Thursday, December 29, 2011

Am I a supremacist?

My first shrink pointed out that I have a somewhat counterphobic personality. I only wish it were moreso; I'd be a lot more accomplished and happy. But it partly manifests itself in my attraction to things that are forbidden. So there's a transgressive vibe to it, as well. Although I give the impression of solidity and stability, there is a quirky restlessness in me that has proved to be a commanding theme in my biography. I would not have signed on for it. It has caused me a lot of trouble. But there it is.

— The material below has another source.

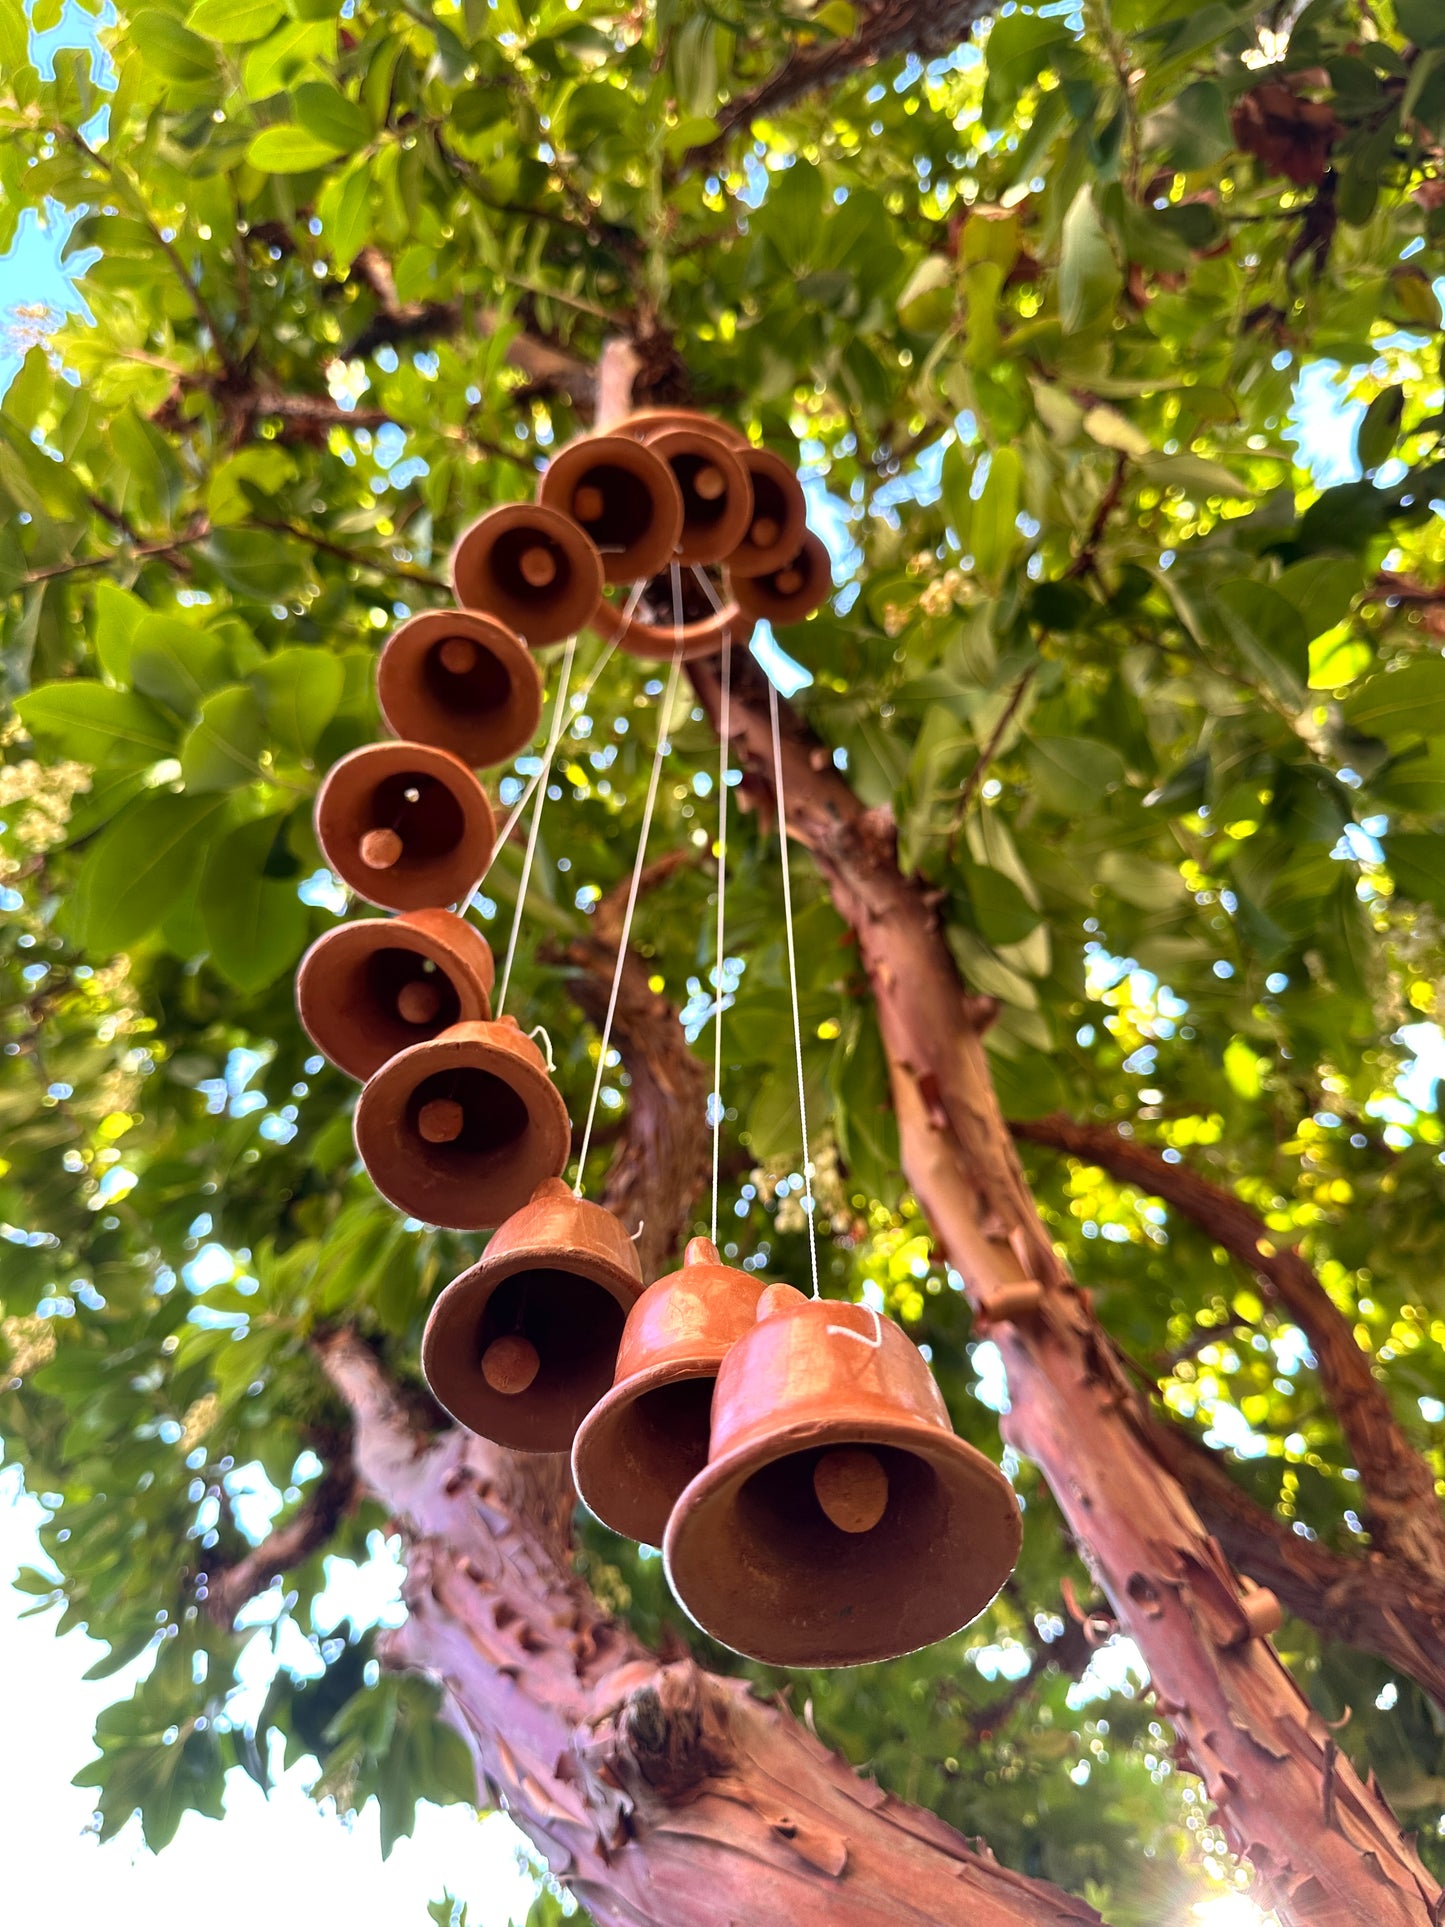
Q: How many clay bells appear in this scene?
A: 12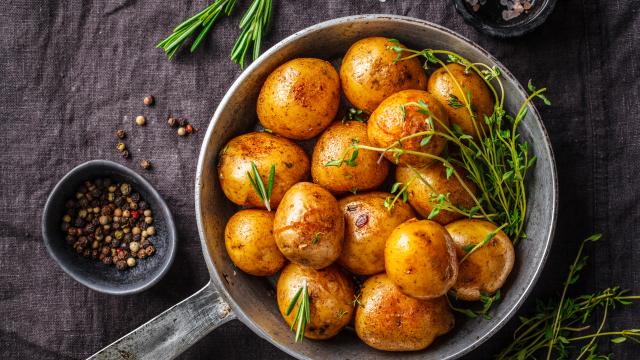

I first noticed it when I was a young monk and was trained to meditate in the Jesuit style of imaginative narrative, considering Biblical images or stories and retelling them to myself, imagining myself in them, then making affirmations, etc. Dreadful stuff. I found that with my perfectionist streak --and bubbling terror over my eventually triumphant homo-sexuality-- being in the mental company of the twice-born kept me in a rather permanent state of anxiety and vulnerable to social control cues from my religious environment.

Then, at Columbia University, I read Jung's evangelical pseudo-biography (written by his adoring secretary Aniela Jaffe), Memories, Dreams, Reflections and discovered The Shadow. I consciously embarked on a subversive strategy (very post-Moderne) of listening for my "bloody-minded" thoughts instead: anger, fear, desire, grief, etc. The good stuff. I eventually became less anxiously aware of my own dark side, but without moral judgment being compulsive. "When Brother So and So opens his mouth and gives his stupid opinions, I'd like to strangle him and pee on his corpse" kinda stuff. Rather than being horrified at my sinfulness, I tried to remain curious. "Hmm. Interesting. How...human." Such a stance has helped to make me a decent therapist. My patients are almost always more terrified of their savage selves than I am. There are few outrages I cannot or have not imagined myself performing.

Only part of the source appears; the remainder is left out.